POLÉMIQUE – Le CSA a reçu lundi 21 signalements après que Valérie Boyer, la porte-parole de François Fillon, a mis une croix autour de son cou sur France 2 dimanche soir. Pourtant, selon l'Observatoire de la laïcité, interrogé par LCI, il ne s'agit pas d'un "signe religieux ostensible" contrevenant aux règles de la laïcité. Explications.

La croix portée par Valérie Boyer sur France 2 dimanche soir n'en finit plus de faire réagir. Selon nos informations, le Conseil supérieur de l'audiovisuel (CSA) avait en effet reçu lundi soir 21 signalements de télespectateurs sur une éventuelle infraction à la législation sur le port de "signes religieux ostensibles".


Retour sur le faits. Nous sommes à la fin de la  soirée électorale dimanche soir sur le service public. Valérie Boyer, porte-parole de François Fillon, fait sa tournée des plateaux TV pour commenter la victoire de son candidat à la primaire de la droite et du centre. Quand apparaît une croix. Plus précisément, une croix arménienne (qui représente la nature divine du Christ), portée en pendentif autour du cou de la députée des Bouches-du-Rhône. Il n’en fallait pas plus pour déclencher un torrent de réactions sur les réseaux sociaux, à commencer par le tweet de l'essayiste Caroline Fourest,  fustigeant "le retour des signes religieux ostensibles".
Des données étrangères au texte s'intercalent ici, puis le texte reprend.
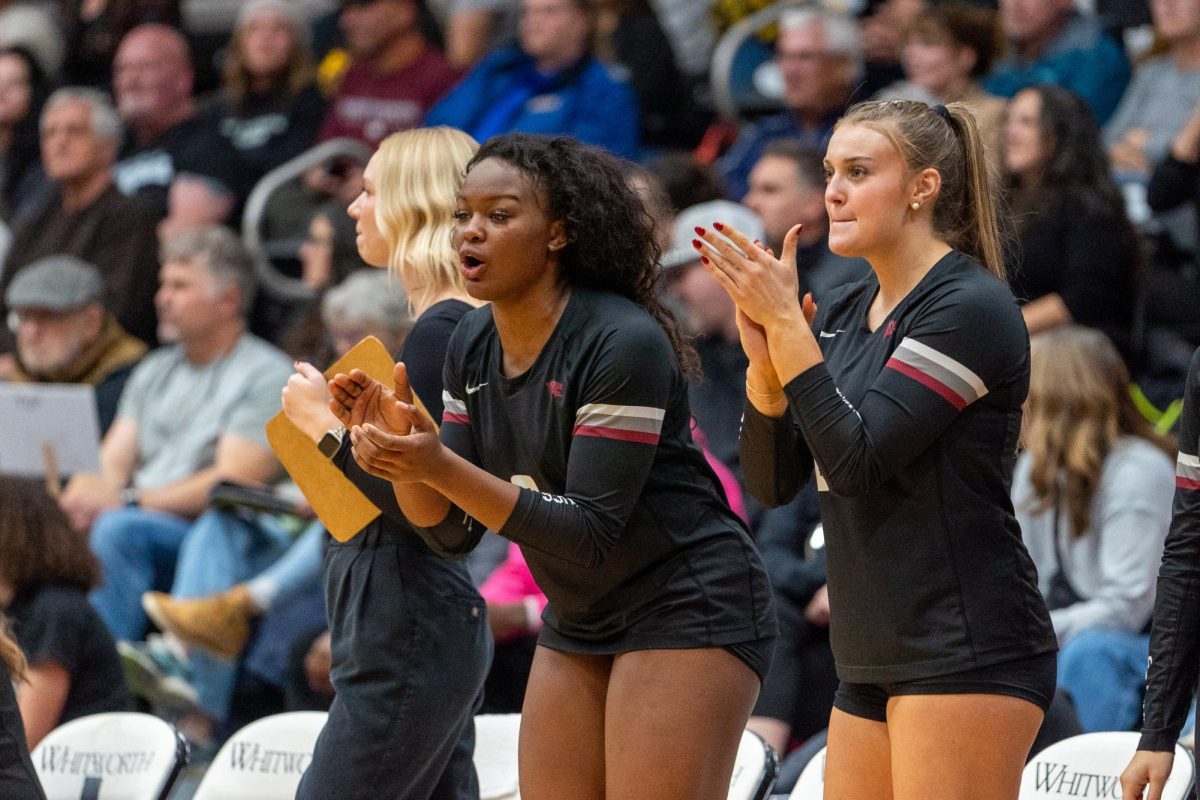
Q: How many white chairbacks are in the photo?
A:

"Ostensible", vraiment ? Pour le savoir, LCI a demandé son avis à l’Observatoire de la laïcité, qui dépend de Matignon. Contacté ce lundi, son rapporteur, Nicolas Cadène, tient à faire un point sur la terminologie. Car le mot "ostensible", s’il est bien utilisé dans les décisions du conseil d’Etat, ne vaut que pour l’interdiction des signes religieux à l’école ou sur les bancs des établissements scolaires publics. Ce qui était donc loin de concerner Valérie Boyer, présente dimanche soir sur un plateau télévisé.
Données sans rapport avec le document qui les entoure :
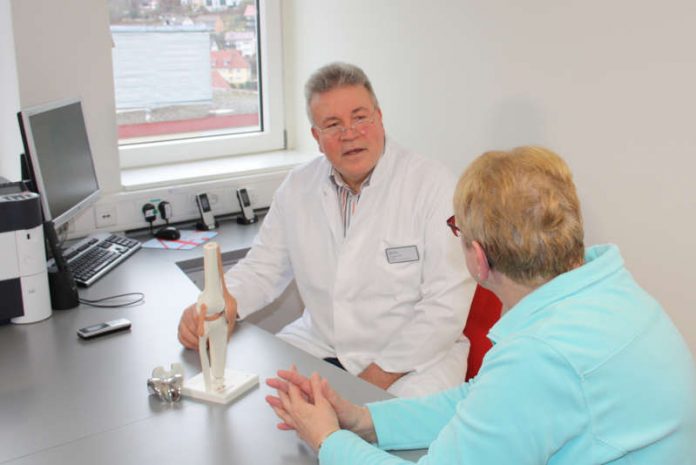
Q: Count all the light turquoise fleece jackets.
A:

Valérie Boyer "dans son droit"

"Valérie Boyer était dans son droit dimanche en portant ce signe religieux" estime Nicolas Cadène. "Aux yeux de la loi, seuls les agents publics, représentant l’Etat ou l’administration, ont interdiction de porter un signe manifestant leur appartenance religieuse. De leur côté, c’est seulement lorsqu’ils participent à des cérémonies religieuses que les élus de la République doivent se garder de tout signe d’adhésion à quel culte que ce soit." Et en effet, pour appuyer cet argument, on se souvient notamment d’un arrêt de la Cour de cassation, en septembre 2010, jugeant discriminante l’attitude d’un maire qui avait interdit à une élue, pendant un conseil municipal, de prendre la parole au motif qu’elle portait une croix autour du cou. 


Ce qui pourrait poser question n’est donc pas le pendentif en lui-même. Mais plutôt la "laïcité à géométrie variable" dont a été rapidement accusée par certains celle qui le porte autour du cou. 

En avril 2016, lors d’une séance de questions au gouvernement, Valérie Boyer avait en effet décrit le voile comme un "enfermement dans le sexe", une "négation de la personne", un "interdit de liberté". Puis, dans un tweet, quelques mois plus tard, elle qualifiait son port comme "un signe d’allégeance à notre ennemi".  

Pour se justifier,  Valérie Boyer a elle-même établi, à demi-mots, un parallèle. Interrogée par France Info Plus, elle a ainsi estimé, à propos de sa croix, qu'il n’y avait "pas de commentaire à faire parce que ce n’est pas un symbole d’oppression, bien au contraire".